C’est la question la plus fréquente, et la plus difficile à répondre en une phrase. Voici comment se répartit, en pratique, le budget d’une application métier de taille moyenne — celle qui couvre un processus, pour dix à cinquante utilisateurs.
La répartition type
| Phase | Part du budget | Ce que vous recevez |
|---|---|---|
| Cadrage | 10 % | Périmètre écrit, feuille de route, chiffrage ferme |
| Conception | 20 % | Prototype cliquable testé par vos équipes |
| Développement | 55 % | L’application, ses connexions, ses tests |
| Mise en service | 15 % | Reprise des données, formation, documentation |
Ce qui fait vraiment varier le prix
- Le nombre de connexions avec vos outils existants : chaque système à interfacer ajoute du travail de cadrage et de test.
- La reprise de l’historique : partir d’une base propre coûte moins cher que reprendre dix ans de données hétérogènes.
- Les règles de gestion particulières : une remise calculée différemment selon le client peut peser plus lourd qu’un écran entier.
- Le mobile hors connexion, qui double souvent la complexité d’une saisie terrain.
La maintenance, poste oublié
Prévoyez chaque année de 15 à 20 % du coût initial : mises à jour de sécurité, sauvegardes surveillées, petites évolutions.

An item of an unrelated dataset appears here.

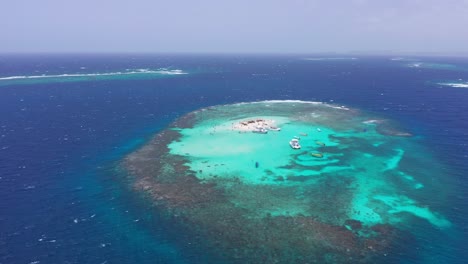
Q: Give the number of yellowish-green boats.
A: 2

C’est ce qui fait la différence entre un outil qui dure sept ans et un outil abandonné au bout de deux.
Comment maîtriser le budget
Découpez. Un premier périmètre volontairement restreint, livré en deux mois, vous apprend plus qu’un cahier des charges de quarante pages — et il produit de la valeur pendant que vous décidez de la suite.